*** Raw data ***
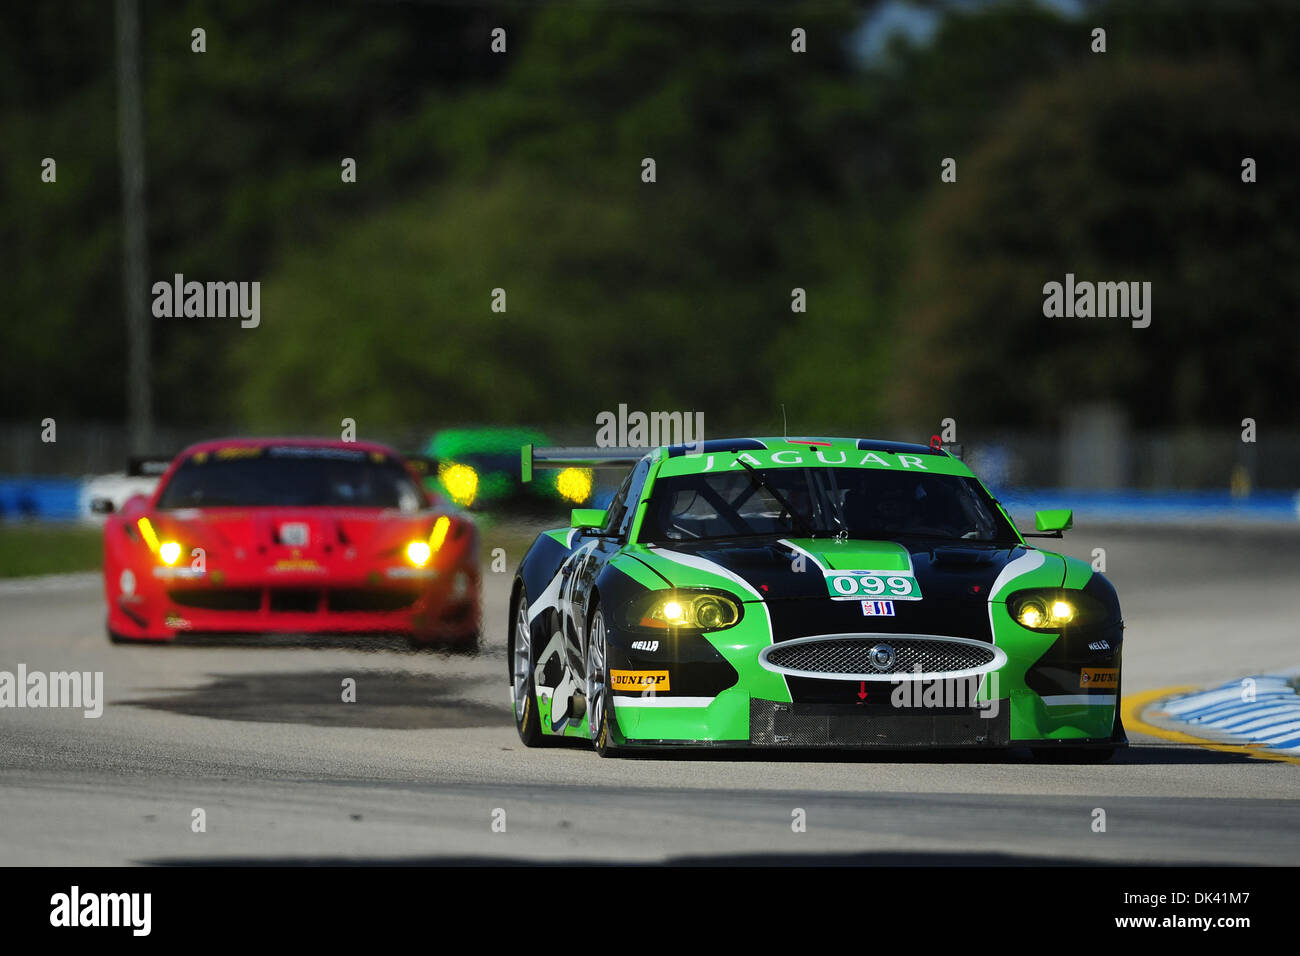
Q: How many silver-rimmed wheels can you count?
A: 2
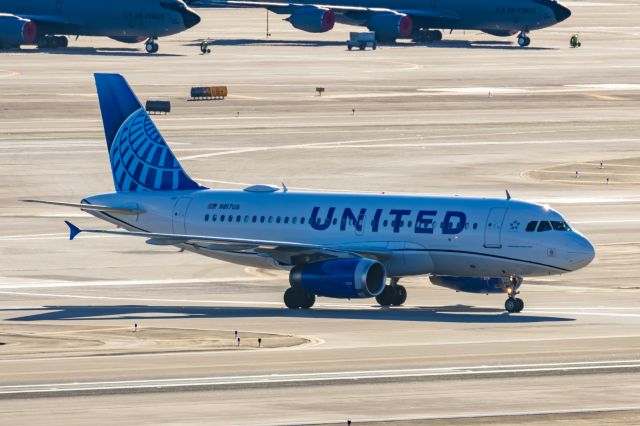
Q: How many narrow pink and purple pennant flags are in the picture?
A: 0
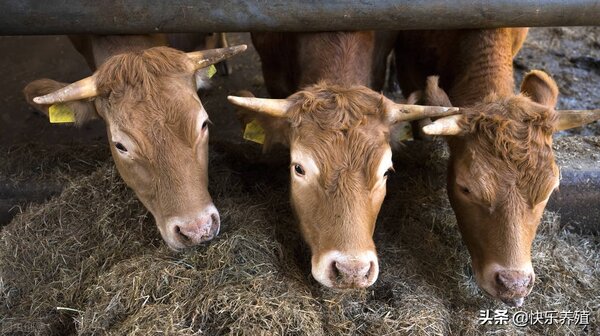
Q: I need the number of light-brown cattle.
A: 3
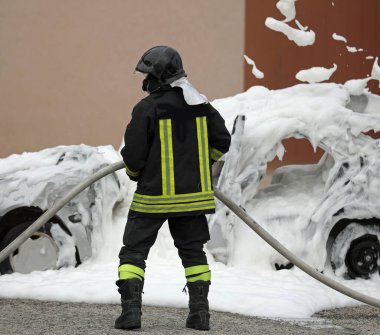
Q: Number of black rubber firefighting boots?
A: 2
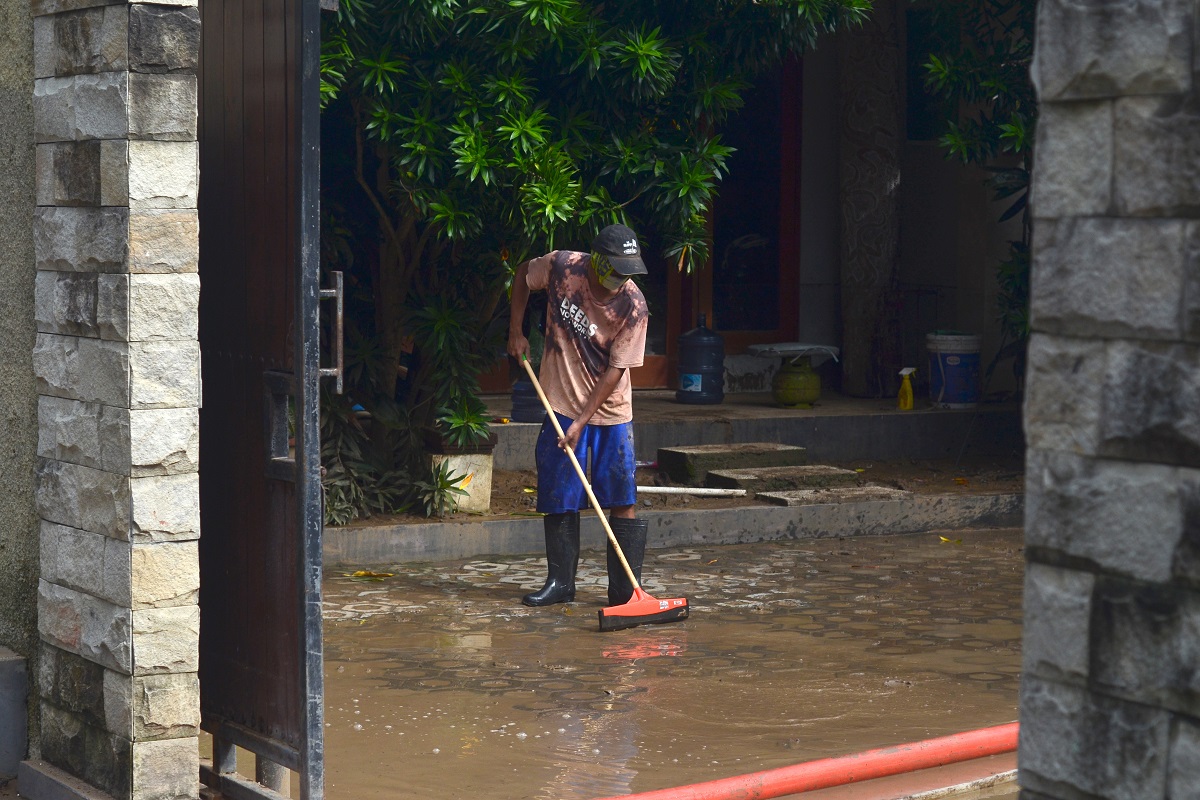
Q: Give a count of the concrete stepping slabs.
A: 3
*** End of Raw data ***
— Work request —
Tell how many lines in the data hold the string "count", giving the number by itself.

— Exercise result —
2